# Noob question...



## jrodriguez (Jul 20, 2009)

I was wondering if the little balls of moss at the lfs are the right kind of moss???like the type that everyone always has?becuz i have never had moss of any type.and the ball is tied down too now that i remember


----------



## squirrelcrusher (Sep 23, 2009)

I have one of the floating balls of moss and it is tied off about 6 inches from the bottem. the fish seem to like it. One of them (not sure of the type) likes laying on it most of the time. The betta has also rested on it a time or two.


----------



## Fishman Dan (Sep 18, 2009)

I am not sure what kind of moss balls float. I have the true Marimo balls and they do not float at all. I am thinking that the moss balls you are talking about have a ping pong ball in the center. A lot of places will use these to grow them.


----------



## James0816 (Jun 19, 2009)

Fishman Dan said:


> I am not sure what kind of moss balls float. I have the true Marimo balls and they do not float at all. I am thinking that the moss balls you are talking about have a ping pong ball in the center. A lot of places will use these to grow them.



Yep...the ones you find at the pet store are normally java moss that has been grown around a pith ball or something similar.

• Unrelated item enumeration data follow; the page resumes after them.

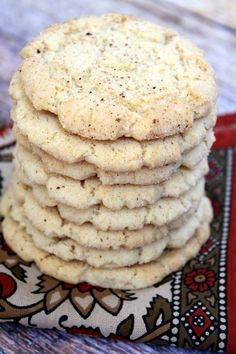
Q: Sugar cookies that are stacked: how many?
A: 8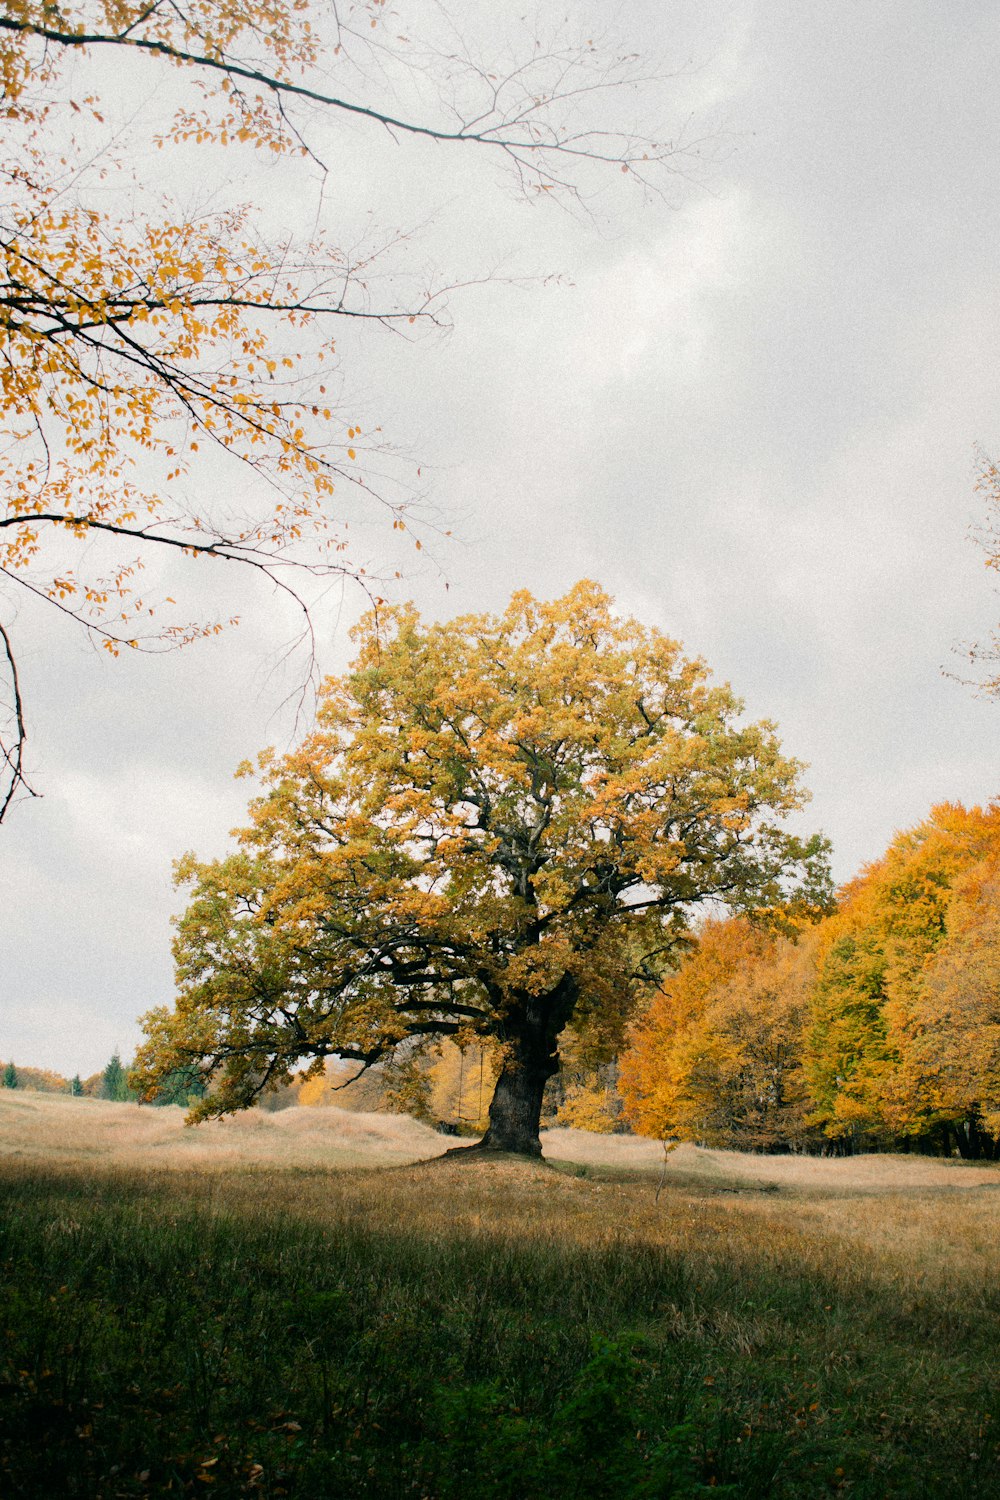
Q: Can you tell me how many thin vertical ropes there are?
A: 2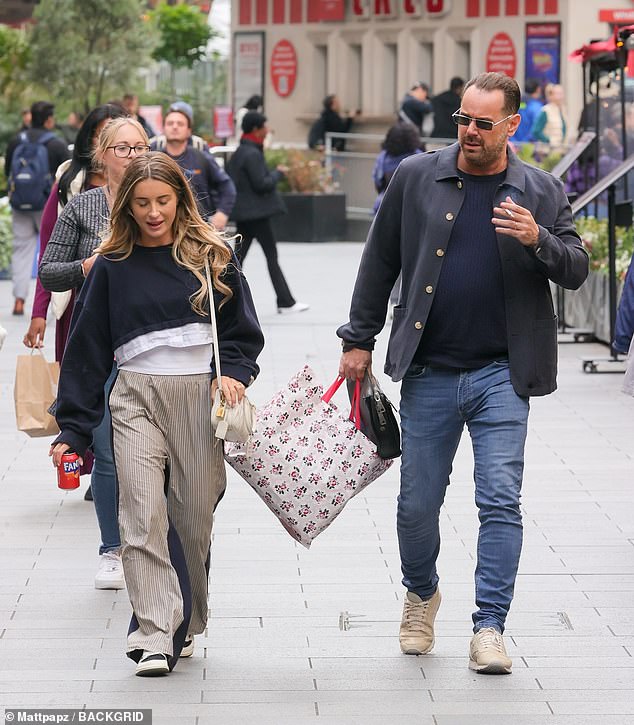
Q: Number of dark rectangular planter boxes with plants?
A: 1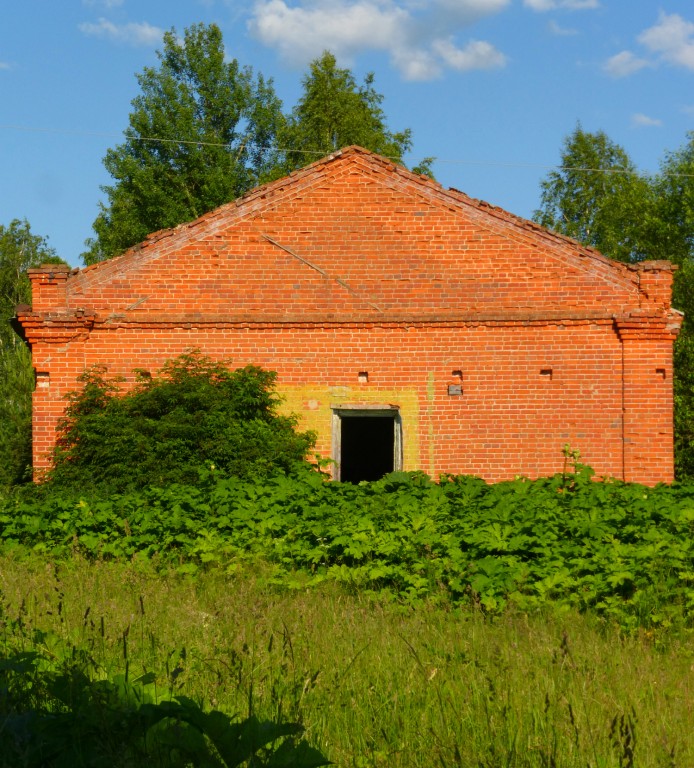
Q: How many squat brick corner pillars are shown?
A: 2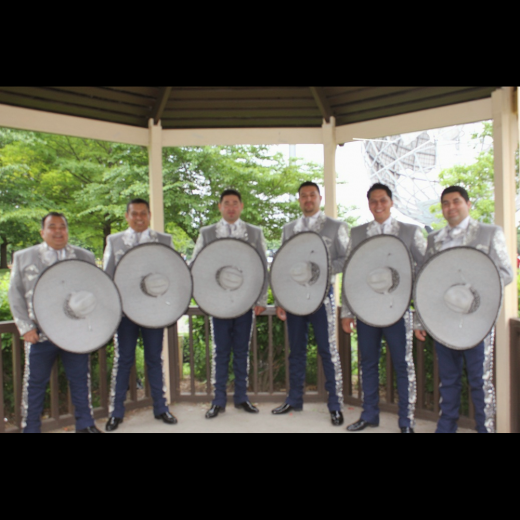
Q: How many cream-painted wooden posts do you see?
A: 3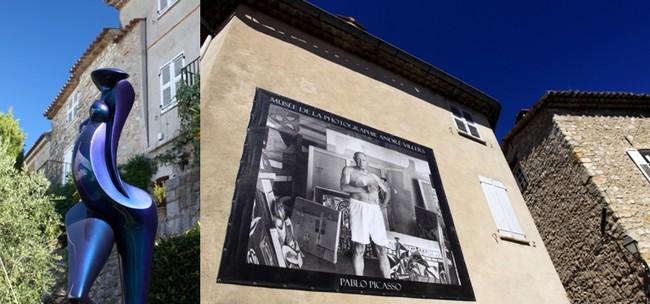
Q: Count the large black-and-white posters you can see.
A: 1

Unless you really want the sea mine look in your tank...Marimo's are what you should look for.


----------



## squirrelcrusher (Sep 23, 2009)

haha I never thought about the sea mine look. I want to get a couple more so that my betta, and the eel looking thing(I'll look him up after school) have thier own resting spots. Maybe I'll get a sunken ship to complete the mine look


----------



## jrodriguez (Jul 20, 2009)

ok good i was afraid that if i bought it that it would stay like that

lol

thank you all for the answers


----------